• [DATA FOR THE TASK]:
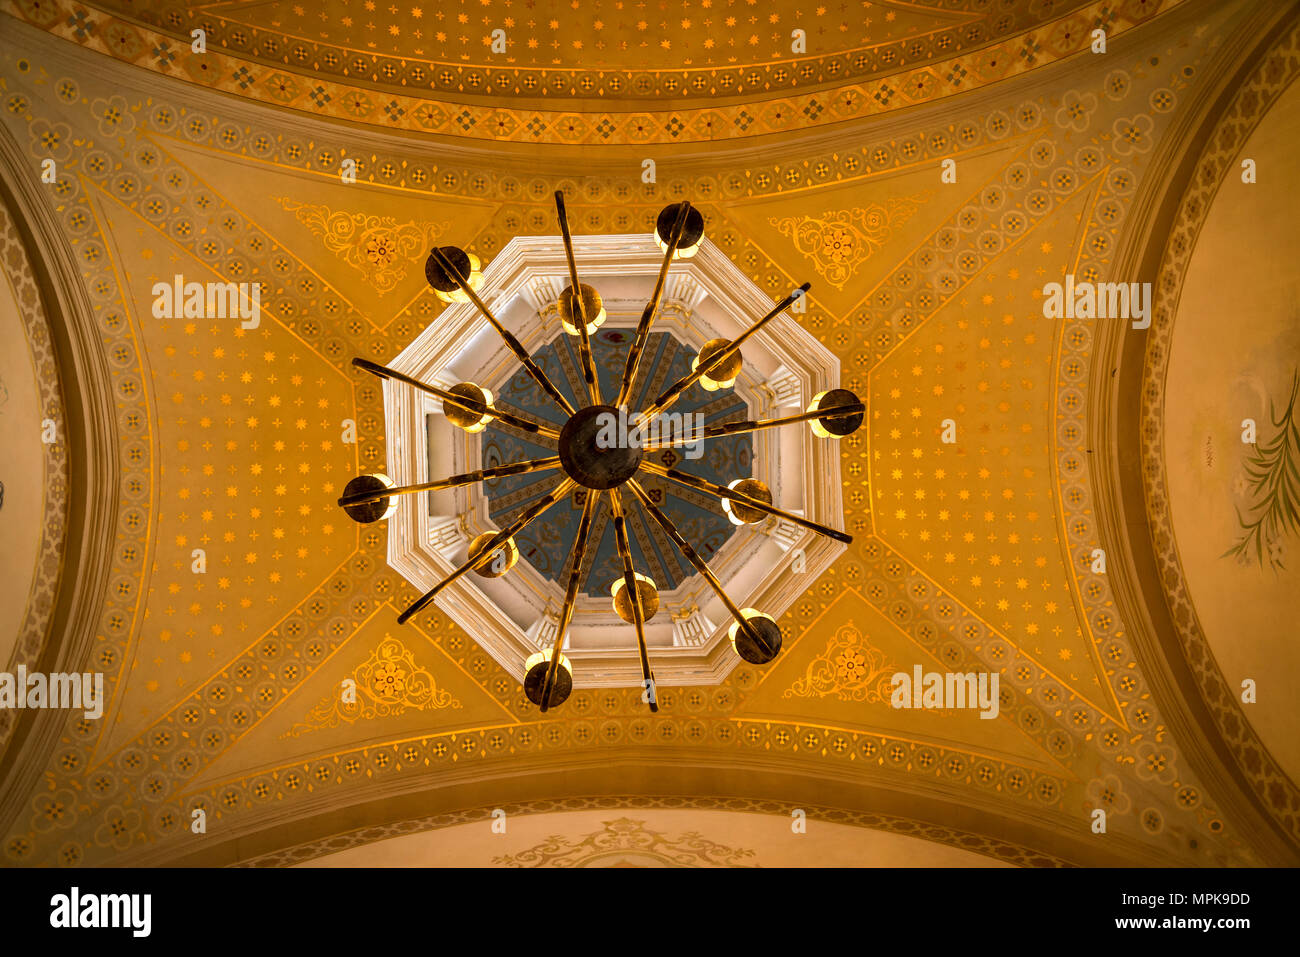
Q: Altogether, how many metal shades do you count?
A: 12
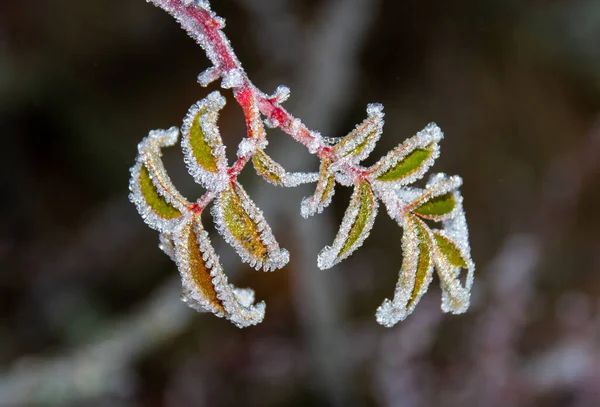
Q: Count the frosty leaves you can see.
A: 12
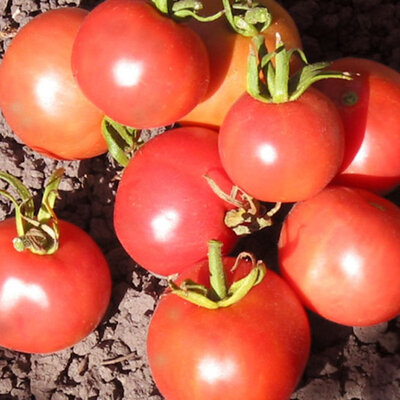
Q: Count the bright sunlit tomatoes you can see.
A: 9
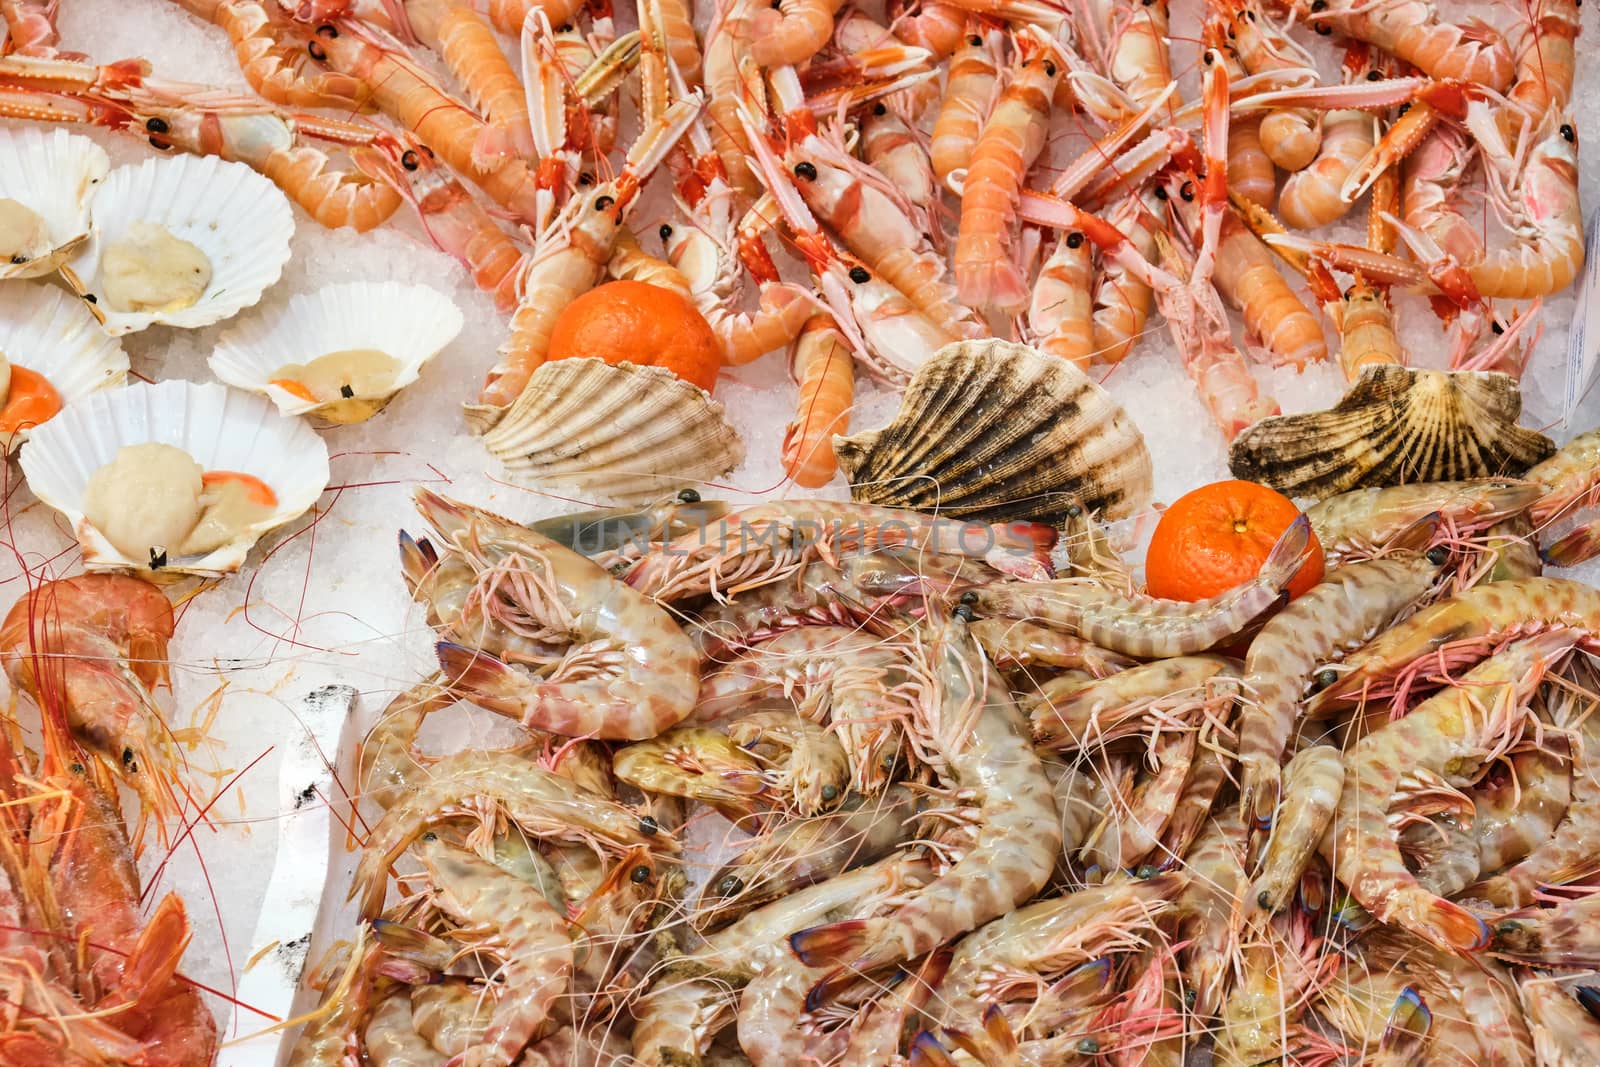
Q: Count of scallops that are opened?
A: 5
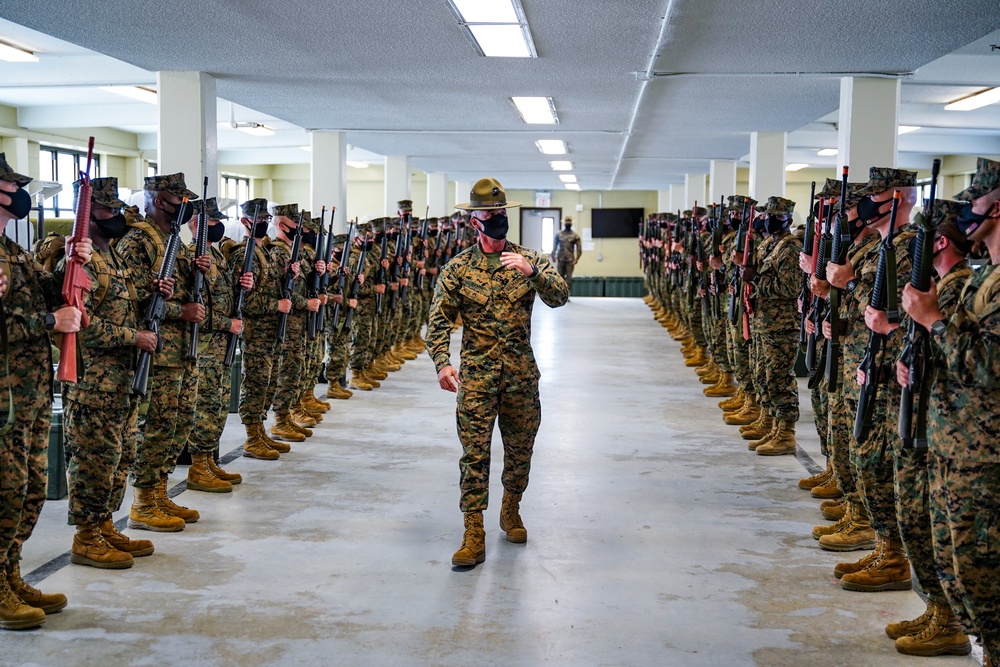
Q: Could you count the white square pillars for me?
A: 11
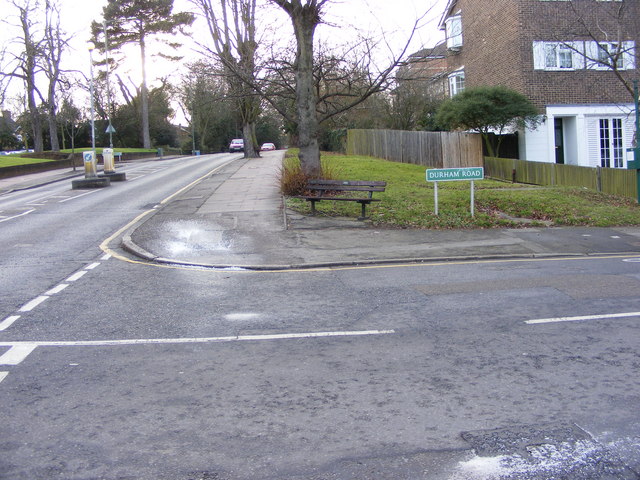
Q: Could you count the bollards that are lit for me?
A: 2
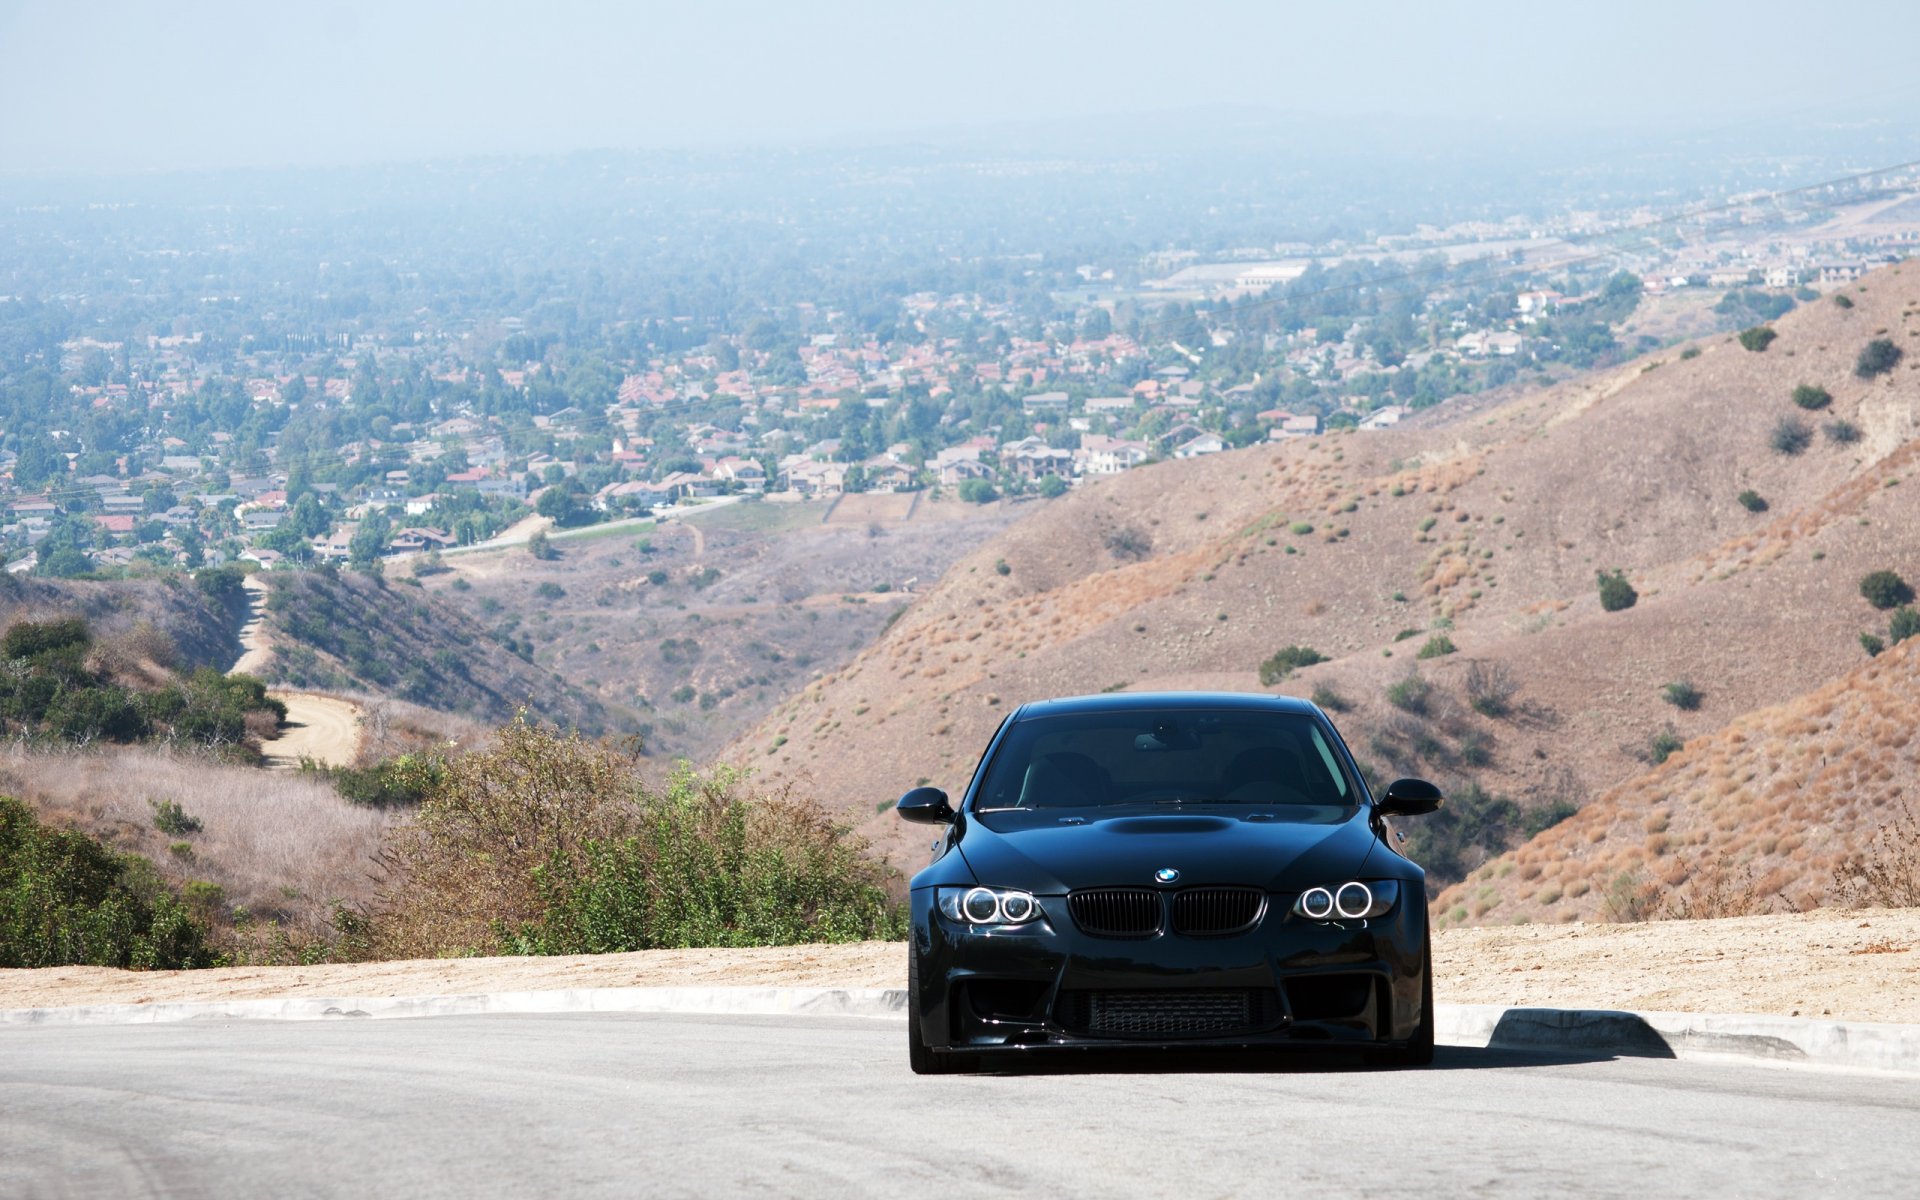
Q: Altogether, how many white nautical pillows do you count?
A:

• [YOUR OBJECTIVE]: Transcribe the listing above verbatim. No picture belongs in the result.

• [PROBLEM SOLUTION]:
Q: Altogether, how many metal shades do you count?
A: 12
Q: Count the frosty leaves you can see.
A: 12
Q: Count the bright sunlit tomatoes you can see.
A: 9
Q: Count of scallops that are opened?
A: 5
Q: Could you count the white square pillars for me?
A: 11
Q: Could you count the bollards that are lit for me?
A: 2
Q: Altogether, how many white nautical pillows do you count?
A:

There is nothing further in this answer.